The remaining two works are the more recent additions to the repertoire. One is the Concerto Agrariana (shouldn’t that be Agrariano?) for saxophone and band, composed in 2003 by John Cheetham. Now in his mid 70s, Cheetham taught on the faculty of the University of Missouri for many years. According to the accompanying notes, his Concerto is a tribute to the determination and resourcefulness of the pioneers who settled the American Midwest, and attempts something of a musical analogue to the perspective provided by the paintings of Thomas Hart Benton. The music is pure “Americana” at its most benign—extremely ingratiating and pleasantly entertaining.
Finally we come to the Concerto for Alto Saxophone and Symphonic Winds, subtitled “Martyrs for the Faith,” composed in 2003 by David DeBoor Canfield. I think that some disclosure is called for, especially because I have learned over the years that many Fanfare readers make erroneous assumptions concerning relationships among the magazine’s staff writers. So let me state that although Dr. Canfield has been reviewing for Fanfare for several years, I have never met him or communicated with him through any medium, although I imagine that he is likely to read this review. I will also add that this is my first exposure to any of his music.
Though born to a musical family in Florida, where he was active for many years, Canfield did his graduate study at the University of Indiana, working under the guidance of John Eaton and Bernhard Heiden. Now in his early 60s, he continues to live and work in Indiana. He has devoted considerable compositional attention to the saxophone, and the Concerto at hand was initially performed at the World Saxophone Congress in Slovenia in 2006. Religious themes appear to play an important role in Canfield’s music; the Concerto’s subtitle alludes to the fact that each of its three movements commemorates a particular Christian martyr, and each is based on a hymn melody. The overall impact of the music is clearly tonal and essentially romantic in its use of the saxophone to represent each martyr as a protagonist in a kind of drama. Unexpected modernist usages appear, but without altering the work’s basically traditional character.

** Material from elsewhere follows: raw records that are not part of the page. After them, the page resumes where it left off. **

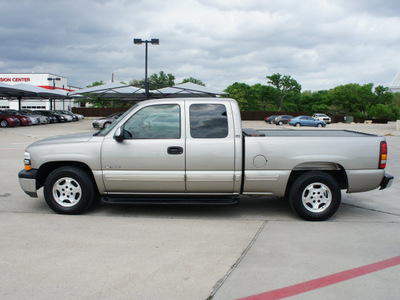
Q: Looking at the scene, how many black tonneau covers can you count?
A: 1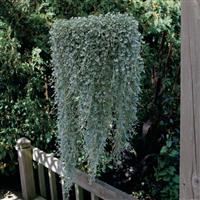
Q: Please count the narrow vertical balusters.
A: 5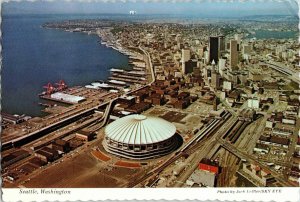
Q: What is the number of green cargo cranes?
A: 0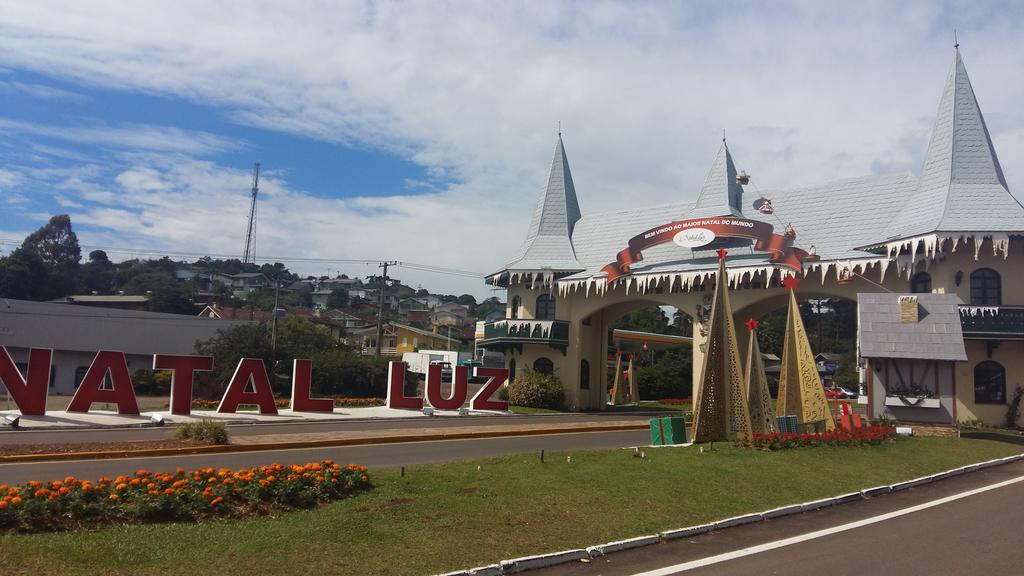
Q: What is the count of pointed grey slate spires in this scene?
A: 3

This is one of those works whose source of inspiration is explicitly religious, but whose musical impact is not fervently spiritual. I mention as a not unreasonable parallel the Symphony No. 3, “Three Mysteries,” by Paul Creston. This is a work that is also explicitly religious, based on chant melodies, while drawing upon musical usages that were relatively contemporary at the time it was composed (1950). Nevertheless, while the symphony is hardly austere or free from moments of melodrama, the sense of religious fervor is intense and convincing.
Kenneth Tse performs all four works with great sensitivity, agility, and finesse. The accompanying role played by the University of Iowa Symphony Band is good, but not impeccable, relative to the standards set by the best of today’s college wind bands.
In closing, I come away from many of the works discussed in this review with a fundamental sense of pointlessness, as if the laissez-faire attitude regarding compositional styles characteristic of the Postmodern generations has resulted in a kind of undisciplined indifference. It’s almost as if the composers are saying, “If there are no prohibitions, then I can do anything”—and “anything” is what we get. I suppose that regardless of the severity of the dogmas dominating the field at any one time, the proportion of music of enduring value and arresting impact is consistently small.